Armes nucléaires : et si le pape avait (encore une fois) raison ?
“Je désire redire avec conviction que l’utilisation de l’énergie atomique à des fins militaires est aujourd’hui plus que jamais un crime, non seulement contre l’homme et sa dignité, mais aussi contre toute possibilité d’avenir dans notre maison commune. L’utilisation de l’énergie atomique à des fins militaires est immorale de même que la possession des armes atomiques, comme je l’avais déjà dit il y a deux ans. Nous aurons à en répondre. Les nouvelles générations se lèveront en juges de notre défaite si nous contentons de parler de paix sans le traduire concrètement dans les relations entre les peuples de la terre. Comment pouvons-nous parler de paix en construisant de nouvelles et redoutables armes de guerre ? Comment pouvons-nous parler de paix en justifiant certaines actions fallacieuses par des discours de discrimination et de haine ?” (Discours du dimanche 24 novembre 2019 au Mémorial de la Paix à Hiroshima)
Les prises de position du pape François sur l’arme nucléaire s’inscrivent dans la continuité de l’enseignement de l’Église depuis Benoît XV sur la Première Guerre mondiale et Jean XXIII auquel le pontife se réfère explicitement, jusqu’à Vatican II qui condamne tout usage d’arme de destruction massive et au Catéchisme de l’Église catholique publié par Jean-Paul II à la fin de son pontificat. François ne fait qu’expliciter avec force ce qui est implicite ou écrit de manière très pondérée dans les textes officiels antérieurs.
Les contorsion mentales du Diocèse aux armées pour faire dire au magistère de l’Église le contraire de ce qui s’y trouve, afin d’apaiser les consciences des catholiques français qui oeuvrent à l’arme nucléaire, ne doivent pas dissimuler un enseignement clair et qui n’a pas varié.
Il est mensonger d’opposer la position du pape François à celle de Jean-Paul II, qui reconnaissait en 1982 le caractère moralement acceptable de la dissuasion basée sur l’équilibre.

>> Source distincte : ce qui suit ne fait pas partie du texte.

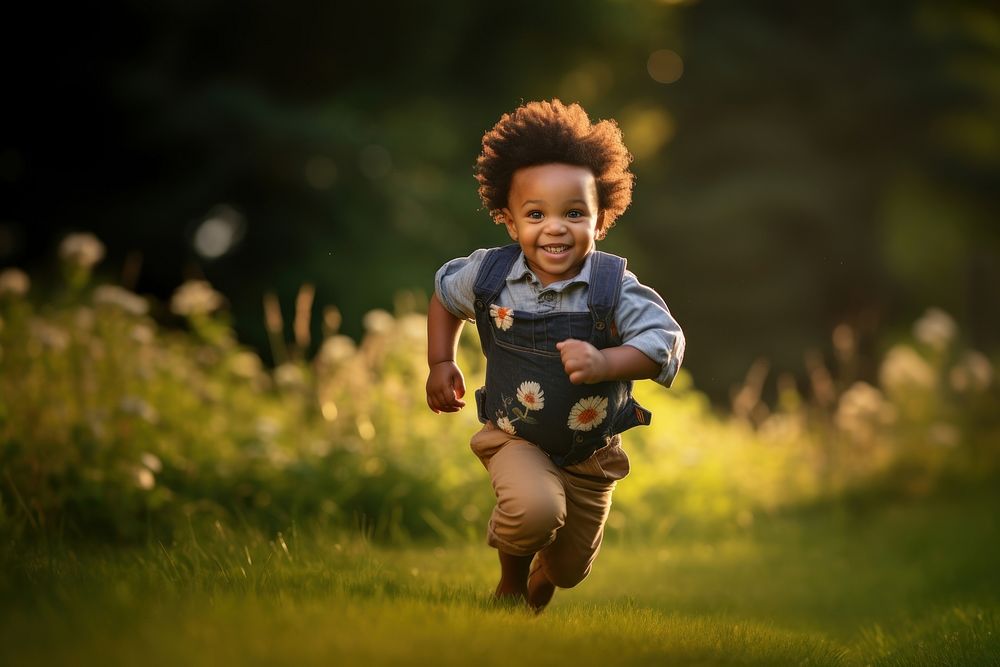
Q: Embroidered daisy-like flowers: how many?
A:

Ce qui a changé de l’un à l’autre n’est pas la doctrine, mais le contexte géopolitique. Car tout agir moral est situé.
Si les dirigeants européens n’en sont plus capables depuis longtemps, les papes successifs savent prendre la mesure de leur temps et des enjeux mondiaux. Dans un monde bipolaire, la dissuasion fonctionnait parce que le jeu se modélisait assez simplement pour assurer un équilibre et garantir une sécurité à ses acteurs. La partie était lisible par tous, et la raison faisait le reste pour neutraliser la dangerosité de l’arme nucléaire. Le Compendium de la Doctrine sociale de l’Église, publié par Benoît XVI, rapportait justement la politique de dissuasion à la période de la guerre froide.
Il y a trente ans que le monde est devenu multipolaire, avec une prolifération des armes nucléaires. La dissuasion ne se modélise plus dans ce contexte trop complexe. Le jeu est désormais sans règle, aussi la possession d’armes nucléaires est-elle devenue simplement dangereuse, sans apporter de sécurité face aux menaces.
Le pape François en a pris acte, faisant preuve d’une lucidité stratégique et géopolitique qui l’honore et dont maint dirigeant politique devrait prendre exemple, notamment en France. Il est grand temps d’engager une réflexion publique de fond, antée sur l’état réel des enjeux et non sur le fantasme de la puissance nucléaire, et de nous demander si notre arsenal nucléaire n’est pas devenu plus une menace pour nous, qu’une protection.